Geneviève Simard ressent le besoin de se ressourcer avant les Jeux de Turin

Loin de chez elle depuis novembre et après un mois de janvier particulièrement chargé sur le circuit de la Coupe du monde, Geneviève Simard a ressenti le besoin de se ressourcer quelques jours parmi les siens avant la grande aventure des Jeux olympiques de Turin.

Au lendemain de sa quatrième place en slalom géant à Ofterschwang, en Allemagne, elle est donc rentrée au pays dimanche et estime que c'était la meilleure chose à faire pour elle.

«Ce n'est pas facile d'être toujours sur la route, a expliqué l'athlète de Val-Morin, hier midi. De me retrouver dans mes affaires, entourée des miens et de prendre un peu de repos avant les Jeux, ça vaut de l'or pour moi. Je vais en profiter pour recharger mes batteries.»

Même si sa décision l'obligera en l'espace d'une semaine à traverser l'Atlantique à deux reprises, avec les inconvénients du décalage horaire, Simard évalue que les bénéfices en valent la peine.
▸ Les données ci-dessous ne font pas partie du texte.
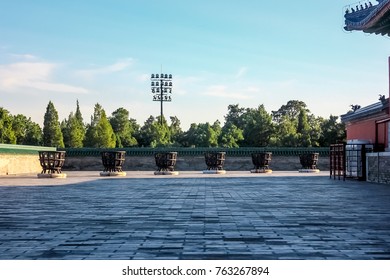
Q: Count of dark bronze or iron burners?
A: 6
«J'ai bien analysé la situation. Il s'écoulera deux semaines entre ma dernière course et ma première épreuve aux Jeux [elle prendra part au super G, le 19 février]. À mon arrivée en Italie, j'aurai quelques jours pour m'entraîner sur le parcours de la descente pour préparer mon super G.»

Elle dit qu'elle n'a eu aucun mal à convaincre ses entraîneurs de la justesse de sa décision. «Ce n'est pas la première fois que je tente l'expérience et cela m'a toujours réussi. J'ai discuté avec les entraîneurs et nous avons établi un plan pour mon entraînement physique cette semaine.»

Excitation

Simard constitue un véritable espoir de médaille à Turin, surtout qu'elle a connu beaucoup de succès depuis le début de sa carrière dans les stations italiennes. En janvier 2004, elle a signé son premier succès en Coupe du monde en remportant le super G de Cortina d'Ampezzo. Fin janvier cette année, elle a décroché la deuxième place du slalom géant au même endroit.

«C'est certain que je vise une médaille à Turin. Mon ski va super bien en ce moment, tant à l'entraînement qu'en compétition, et je suis excitée pour la suite. Tout est en place pour les Jeux.»

Et elle entend se préparer pour ses deux épreuves — le super G et le slalom géant — comme s'il s'agissait d'une autre étape de la Coupe du monde.

«Bien entendu, les Jeux ne se comparent pas à une Coupe du monde, dit celle qui a connu l'expérience des Jeux de Salt Lake City où elle s'était classée 18e au slalom géant. Il y a beaucoup plus de monde au bas des pistes, l'attention des médias est beaucoup plus grande. C'est beaucoup plus exigeant mais il faut savoir bien gérer son énergie et se concentrer sur sa performance.»

Simard évalue que ses performances récentes sur le circuit de la Coupe du monde se veulent la meilleure préparation pour les Jeux.

Cette saison, elle a mis l'accent sur ses deux épreuves de prédilection — le super G et le slalom géant — au détriment de la descente.

«Il faut savoir faire les bons choix.»

Après en avoir arraché un peu en super G l'an dernier, elle a retrouvé ses bonnes sensations cette saison. «J'ai beaucoup travaillé pendant l'été avec notre nouvel entraîneur, Heinzpeter Platter, et j'ai repris confiance.»